Beth Deitchman (standard American accent): I think, to a large degree, people are
influenced by what they see in the media and, because Hollywood is based here, that
tends to be the main image that people have. I mean, I think that a lot of people back
east think that people who live in LA are vegetarian, yoga fanatics, who are
complete space cadets and the more you live here, the more you realize that no,
that’s a very small segment of LA. Definitely there are those people who exist, but
it’s just an eclectic melting pot, at this point and what you really see when you first
get to LA is how many people are from other places. I think I’d lived here for four
or five years before I realized that I had a lot of friends who were actually native
Angelinos, which… when you first move here, you tend to gravitate toward other
people who are new to the city and LA is one of those places that draws people from
elsewhere.
But does Los Angeles continue to set trends?
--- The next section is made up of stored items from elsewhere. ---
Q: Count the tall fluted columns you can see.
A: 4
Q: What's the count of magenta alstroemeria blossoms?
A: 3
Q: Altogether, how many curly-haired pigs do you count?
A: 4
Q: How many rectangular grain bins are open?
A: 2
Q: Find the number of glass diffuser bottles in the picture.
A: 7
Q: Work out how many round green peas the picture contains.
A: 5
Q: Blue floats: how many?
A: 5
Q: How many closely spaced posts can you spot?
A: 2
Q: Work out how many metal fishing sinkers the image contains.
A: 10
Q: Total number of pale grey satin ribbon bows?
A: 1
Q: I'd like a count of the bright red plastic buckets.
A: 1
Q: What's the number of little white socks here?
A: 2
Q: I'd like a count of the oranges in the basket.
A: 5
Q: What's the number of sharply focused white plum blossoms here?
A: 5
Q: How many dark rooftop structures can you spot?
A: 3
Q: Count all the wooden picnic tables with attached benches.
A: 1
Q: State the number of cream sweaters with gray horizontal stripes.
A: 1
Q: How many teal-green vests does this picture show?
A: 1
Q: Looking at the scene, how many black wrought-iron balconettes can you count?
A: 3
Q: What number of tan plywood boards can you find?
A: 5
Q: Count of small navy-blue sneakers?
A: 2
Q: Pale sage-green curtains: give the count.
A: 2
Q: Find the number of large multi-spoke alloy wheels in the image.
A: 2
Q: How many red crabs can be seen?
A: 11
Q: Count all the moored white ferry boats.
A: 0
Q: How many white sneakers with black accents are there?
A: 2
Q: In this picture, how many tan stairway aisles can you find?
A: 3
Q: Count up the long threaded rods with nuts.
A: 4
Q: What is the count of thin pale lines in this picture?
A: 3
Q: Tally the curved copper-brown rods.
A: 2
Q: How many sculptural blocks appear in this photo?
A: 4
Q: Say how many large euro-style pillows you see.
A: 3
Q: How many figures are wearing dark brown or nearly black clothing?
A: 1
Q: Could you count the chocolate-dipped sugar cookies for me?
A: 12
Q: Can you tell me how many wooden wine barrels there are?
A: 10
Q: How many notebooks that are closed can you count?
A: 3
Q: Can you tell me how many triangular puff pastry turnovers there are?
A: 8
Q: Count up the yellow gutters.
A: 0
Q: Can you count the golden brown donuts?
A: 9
Beth Deitchman: I think that it does continue to set trends with respect to things
like fashion or pop culture references. I mean, a sitcom will have a line that suddenly
becomes a catch phrase that`s part of the American vernacular. Or Paris Hilton will
be photographed wearing certain kind of dress and it turns Up in InStyle magazine
and suddenly people all over the country are dressing like that. So it definitely
continues to set trends on that level. I don’t know that we’ve had a sweeping
seminal change lately in how the rest of the world lives, LA was the home of the
skateboard culture and surfing and we haven’t really created a new sport any time in
the last couple of decades, but definitely it still continues to have a huge influence
in the rest of the nation.
CAR CULTURE

In conclusion we asked Beth Deitchman what she personally liked about LA:
Beth Deitchman: I love like big ideas about the city. I love that it’s a car culture. I
like the fact that I can have almost the entire contents of my house in my car and
they’re there wherever I go. I love the weather. LA gets slammed for the perfect
sunny weather, 72 degrees, year round, but I actually like that. And there is a change
of seasons, it’s just really subtle you don’t get the changing of the leaves. You don’t
get a real Christmas of the air, but you can’t beat the weather I got married in
November and I was able to plan an outdoor wedding because I knew it wasn’t
going to rain! And you don’t have that luxury elsewhere.
And people just seem more relaxed out here. It’s probably the fact that the weather
is nice and it is a pleasant place to live and we don’t have to climb up and down
subway steps and stand elbow to elbow with people on our way to and from work
and it just makes people a little bit more relaxed.